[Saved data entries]
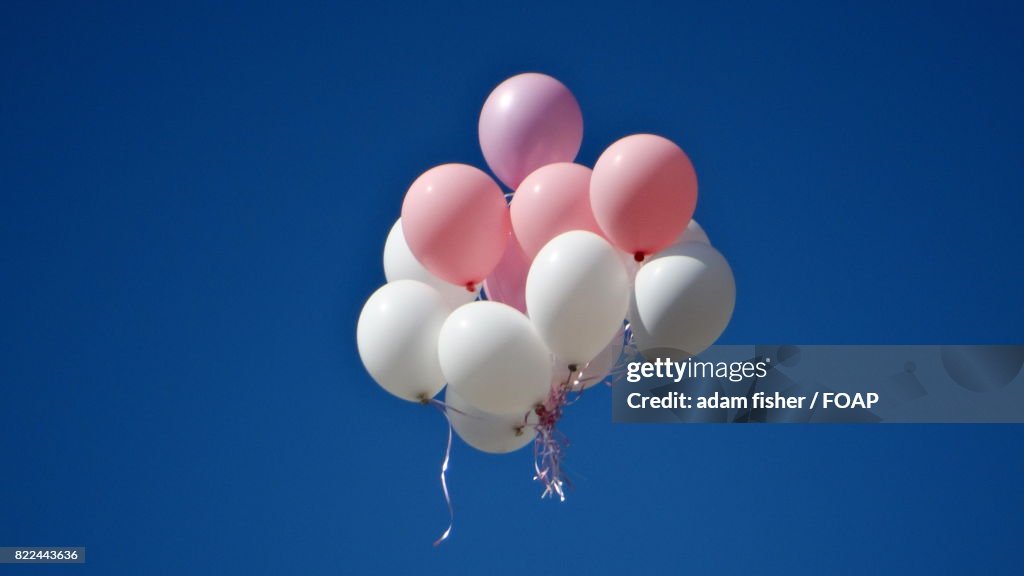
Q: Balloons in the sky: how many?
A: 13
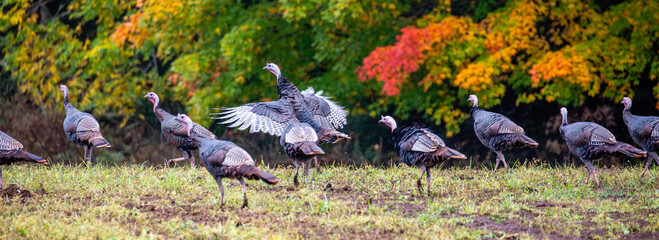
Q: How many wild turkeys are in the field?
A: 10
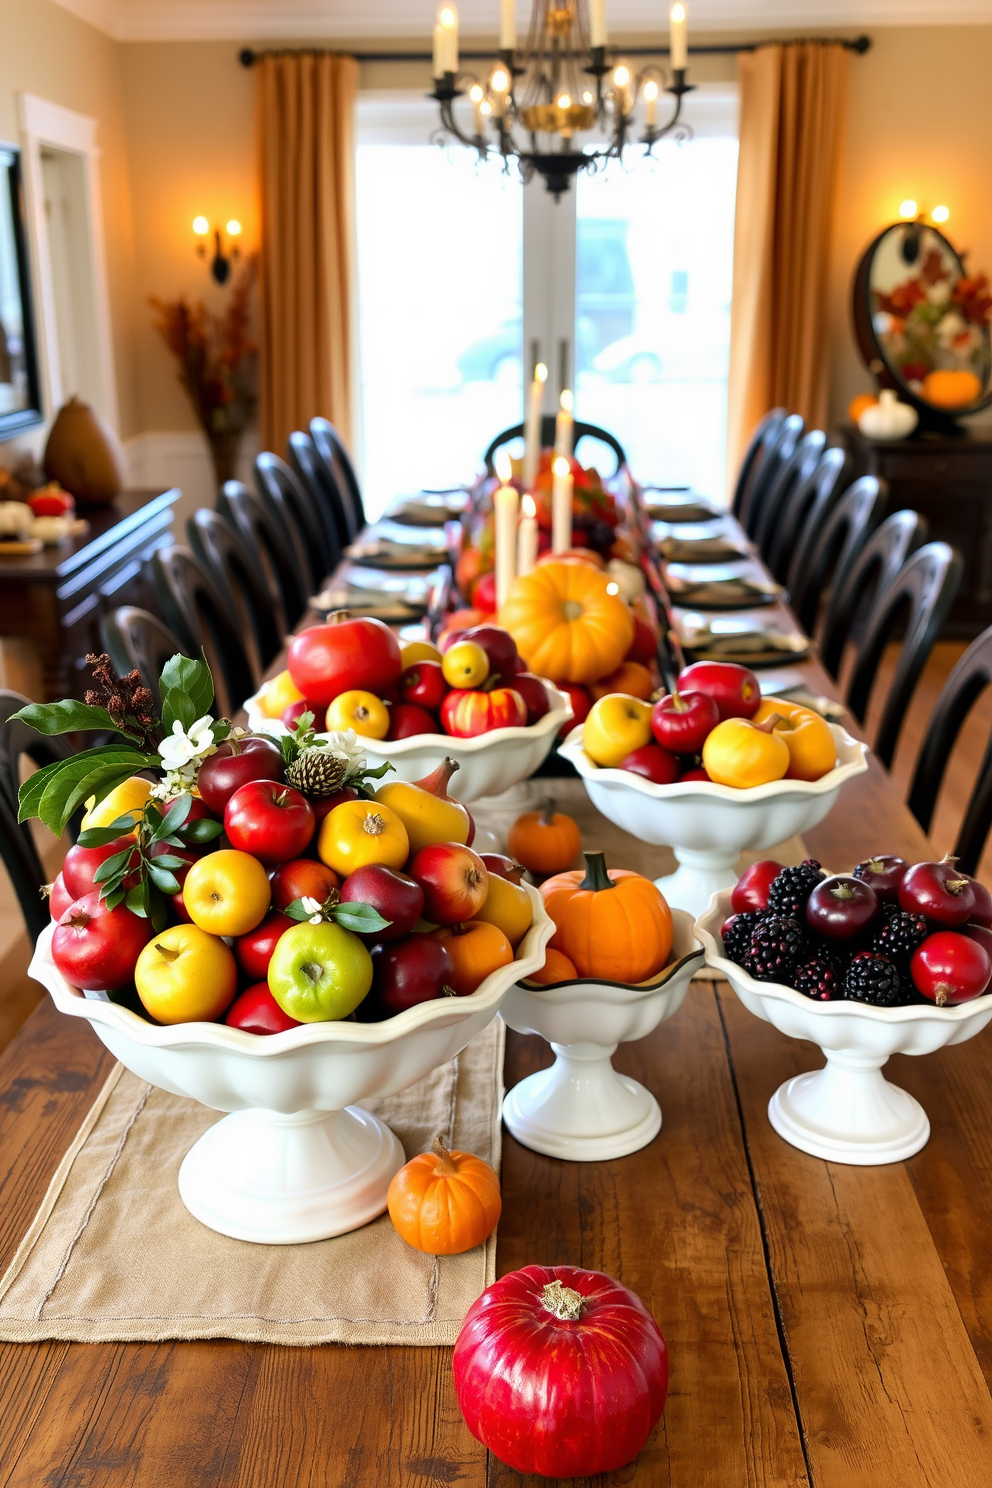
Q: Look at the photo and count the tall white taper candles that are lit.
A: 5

— ABOUT THIS EXERCISE —
Output each record exactly as it appears, but not the pictures.

— RESPONSE AREA —
Q: Balloons in the sky: how many?
A: 13
Q: How many wild turkeys are in the field?
A: 10
Q: Look at the photo and count the tall white taper candles that are lit.
A: 5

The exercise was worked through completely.